Platelet-derived vesicles

The population of the platelet-derived vesicles is the largest in other types of EVs in the circulation. Indeed, the majority of the blood-borne EVs are thought to originate from the megakaryocytes, i.e. either from circulating platelets or directly from the platelet precursor cells, which reside in the bone marrow. Although coagulation, thrombosis, vascular senescence and permeability are most common and well established biological function of platelet-derived vesicles, the role of them in CV diseases has not exhausted a crucial impact on hemostasis. Elevated levels of platelet-derived vesicles were determined in patients with acute coronary syndrome, myocardial infarction, as well as heparin-induced thrombocytopenia, thrombotic complications, hemolytic uremic syndrome, while developing of abdominal obesity, diabetes mellitus, antiphospholipid syndrome, and sepsis was not associated with increased circulating level of platelet-derived vesicles [18]. Probably, this evidence might relate to the mechanisms regarding release of MPs from platelets. It has suggested that in various cases circulating platelets are likely to adhere to leukocytes or endothelial cells at the activation site and that the circulating platelet-derived MPs are likely to be a residue of activated platelets [19].

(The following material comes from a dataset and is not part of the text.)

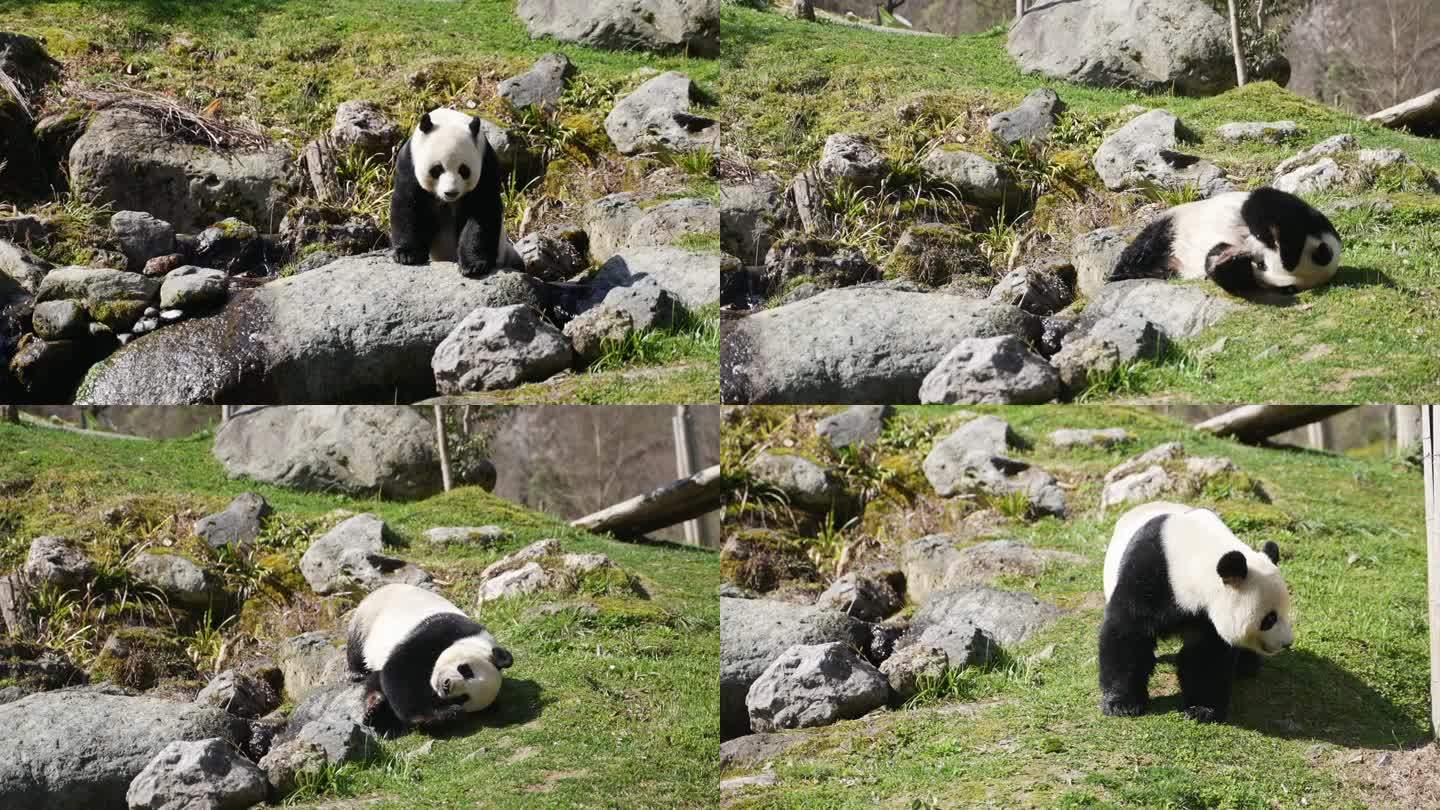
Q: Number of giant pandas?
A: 4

It has been found that upon activation, blood platelets are able to release two types of EVs, i.e. micro particles and exosomes. Platelet-derived micro particles are characterized by average of size of 70-100 nm and the phosphatidylserine (PS) presentation at their surface, which mediates their capabilities in coagulation and thrombosis [20]. On contrary, platelet-derived exosomes are characterized by their small size (<80 nm) and the presence of CD63 antigen, which is known as the tetraspanin that belongs to the transmembrane 4 superfamily [19,20]. CD63 plays a pivotal role in the role in the activation of cellular signalling cascades that trigger AkT, FAK-related non-kinase polypeptide / protein tyrosine kinase-2 (PTK-2) and mitogen-activated protein (MAP) kinases, attenuates an adhesion of circulating monocytes / macrophages onto endothelial cells through the regulation of P-selectin (CD62) trafficking, as well as promotes vascular endothelial growth factor receptor (VEGFR) signalling and internationalization [21]. All these factors are embedded into cell-to-cell cooperation and cell interactions with the extracellular matrix. Moreover, EVs expressing Ms4a2/FceRI on the surface are able to be triggers for degranulation of circulating cell in response to other stimuli [22]. Additionally, some EVs may express CD41 (Integrin alpha-IIb) on their surface, which in a complex with CD61 may be a receptor for thrombospondin, fibronectin, vitronectin, fibrinogen, and von Willebrand factor playing a crucial role in blood coagulation [22,23]. The populations of the platelet-derived EVs may distinguish each other in not just their size and immune phenotype, but yet they could have different in density (utilized as sucrose density gradient in ultracentrifugation), proteomic and lipidomic profiles [24] Labeling of platelet-derived EVs is reported in the Table 1.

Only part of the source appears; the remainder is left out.